In the end, it was a duel between Armée and Lutsenko on the final climb, with the Belgian taking his first pro win. Not bad for someone who is 31 years old. Maybe age just is a number after all?! Visconti sprinted up the final hill to round out the day’s podium.
There were some GC gaps behind, but nothing too crazy. Lopez being the worst off out of the top 10, losing 37 seconds to Froome.
With only the Angliru left of any major danger, it does look like the Brit has the GC race sewn up.
Unless of course we see any bold attacks tomorrow. Speaking of which, let’s take a look at what is in store for the riders.
If today’s stage was close to 100% ideal territory for a breakaway, tomorrow’s parcours hits the full house!

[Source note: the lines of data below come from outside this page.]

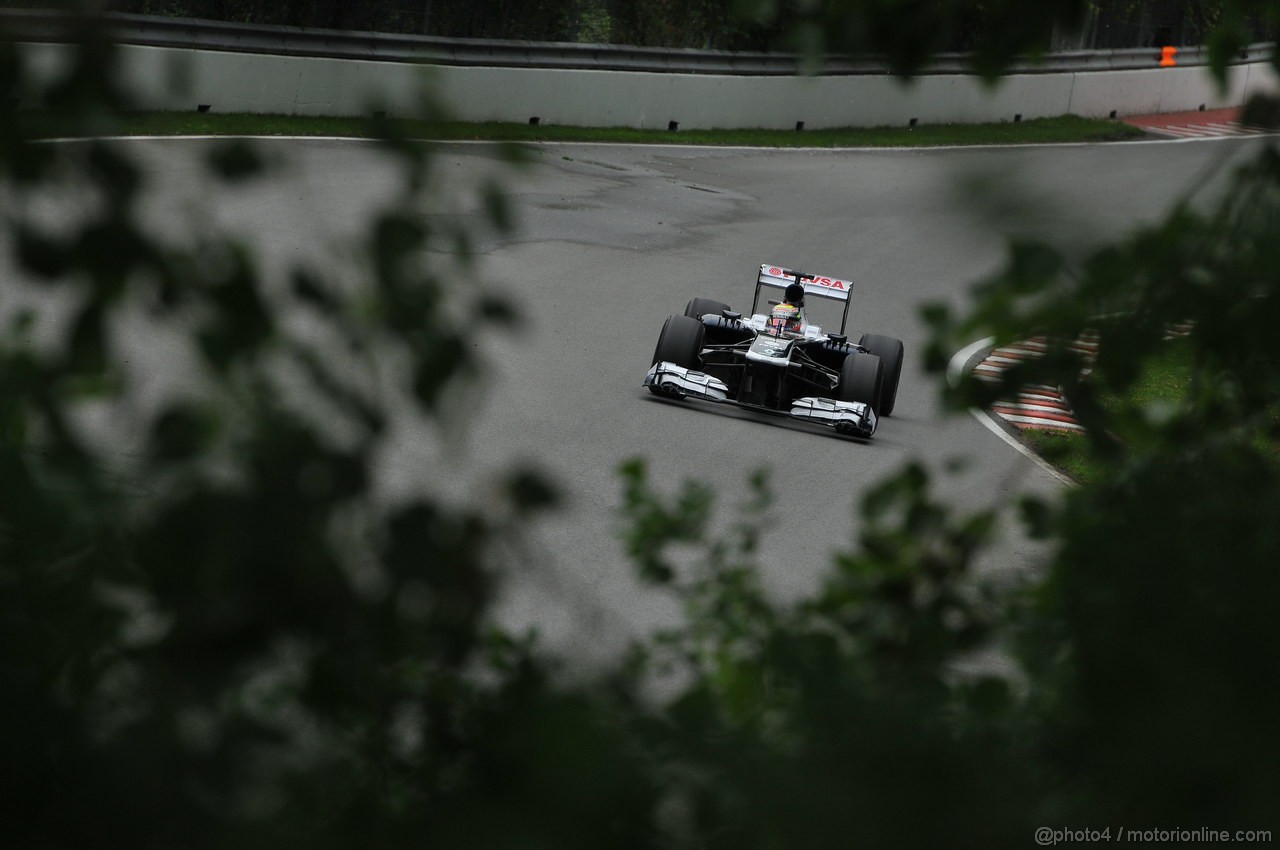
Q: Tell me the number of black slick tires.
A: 4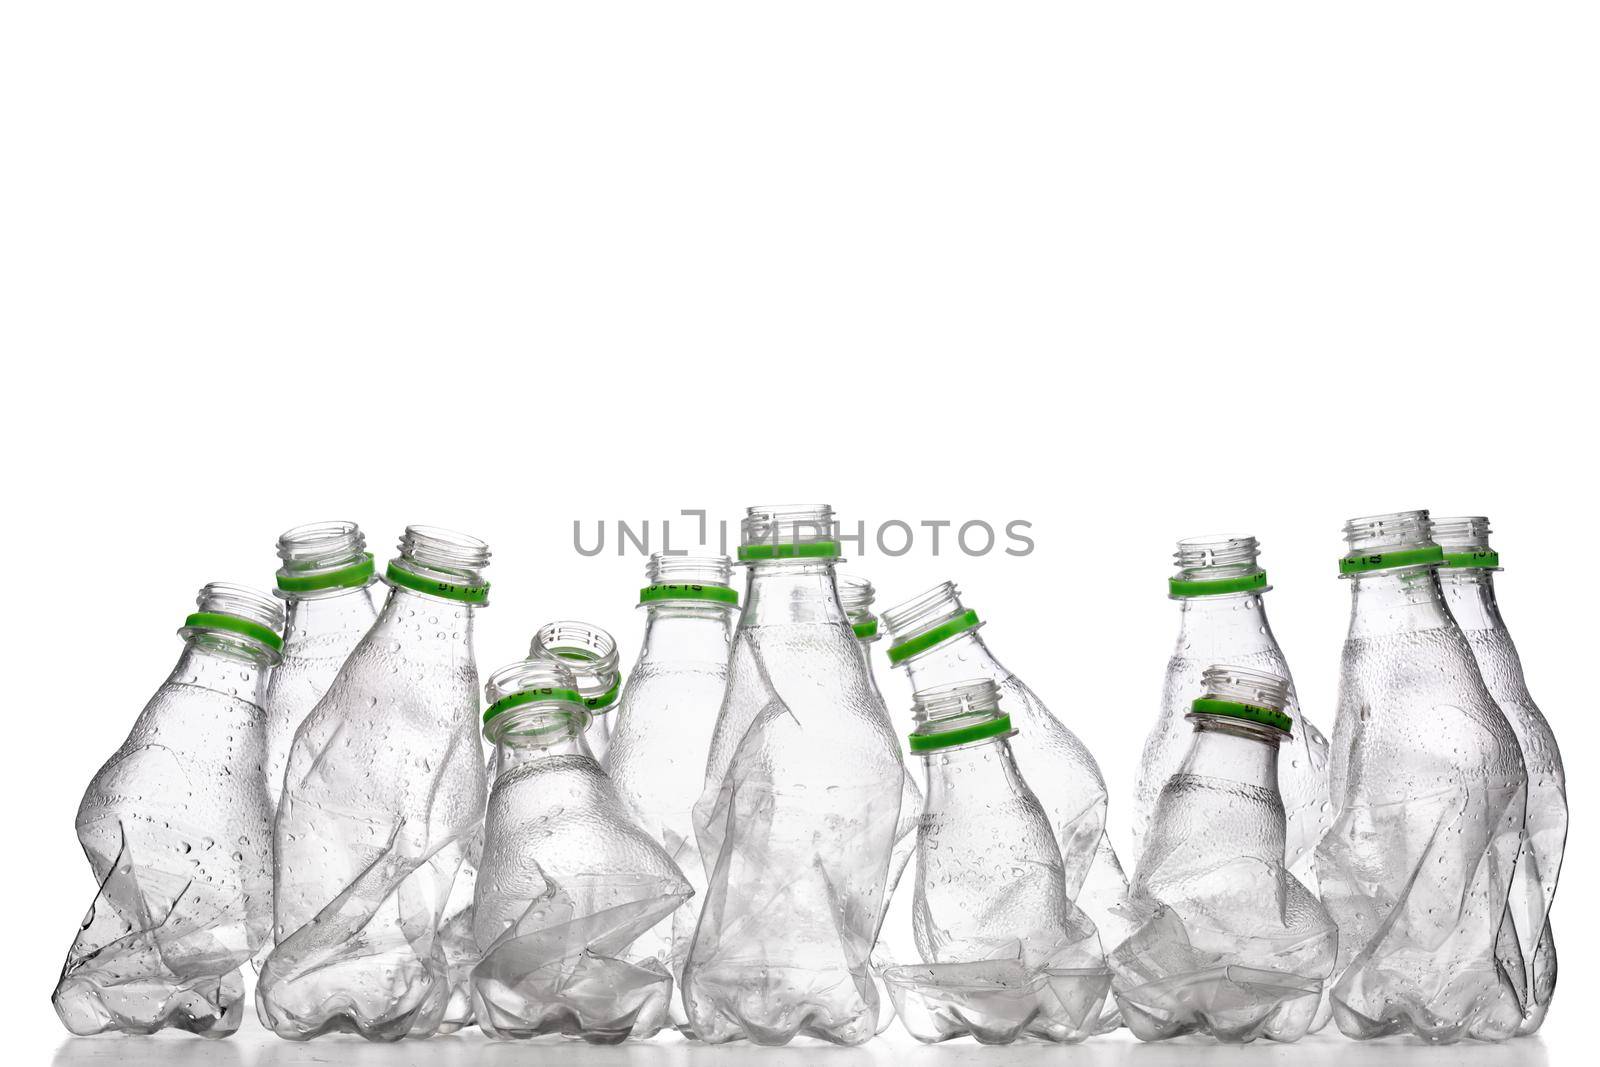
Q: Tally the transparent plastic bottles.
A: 14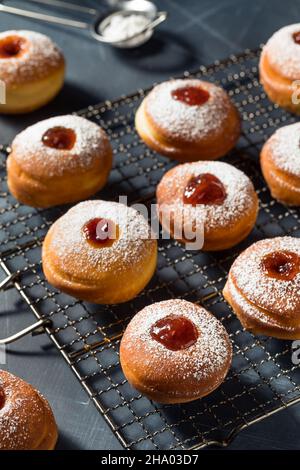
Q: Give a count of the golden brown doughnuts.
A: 10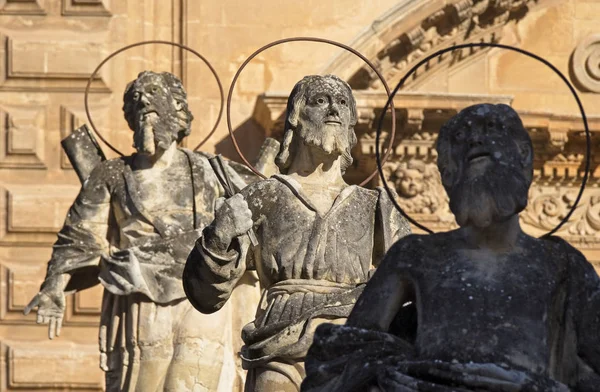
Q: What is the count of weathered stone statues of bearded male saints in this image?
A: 3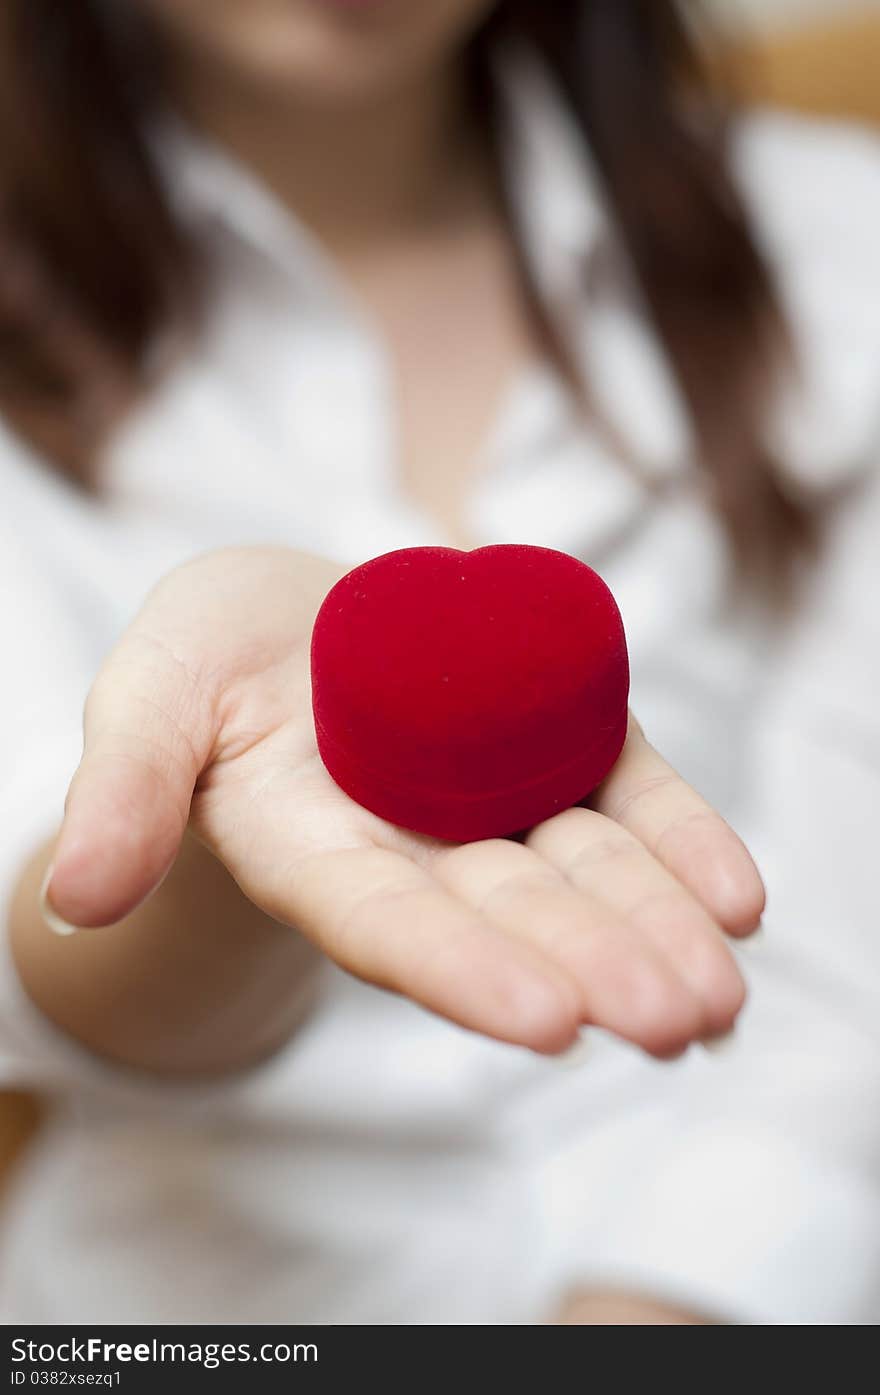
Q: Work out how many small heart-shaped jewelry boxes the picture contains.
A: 1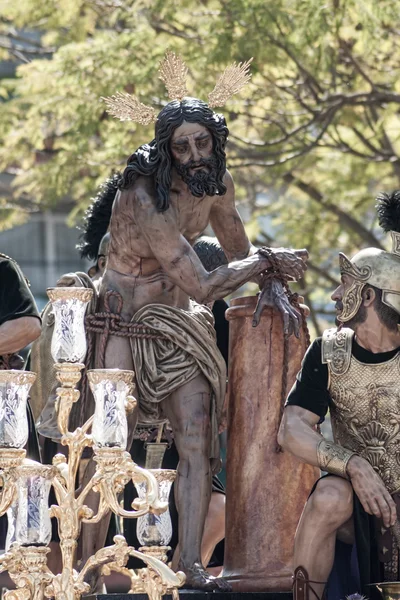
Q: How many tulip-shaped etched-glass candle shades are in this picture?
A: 5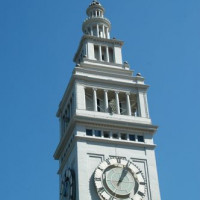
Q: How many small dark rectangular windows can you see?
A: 7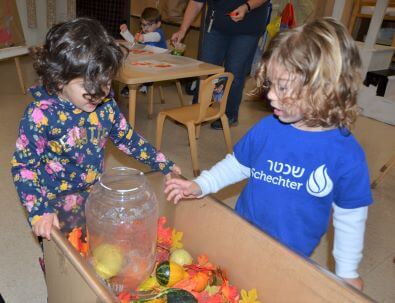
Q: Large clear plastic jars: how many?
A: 1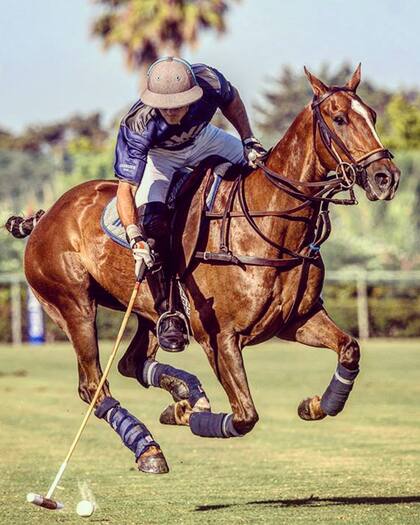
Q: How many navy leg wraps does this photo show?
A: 4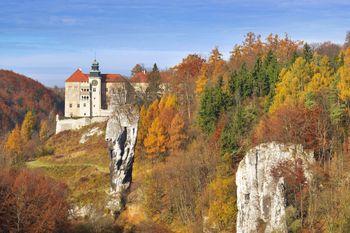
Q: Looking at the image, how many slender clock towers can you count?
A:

Too tough for any sprinters team to control, not really difficult enough for the GC contenders to make their mark.
The peloton will descend from the gun almost and it is most likely that we’ll see our break of the day formed on the Cat-1 Alto de la Colladona.
A fairly hard start to the day, especially when the first kilometre of the climb is false-flat and makes the average gradient a bit shallower!
Expect only fresh riders and good climbers to make the break if it does go here. Although unlikely, I wonder if we’ll see any early GC attacks. I live in hope…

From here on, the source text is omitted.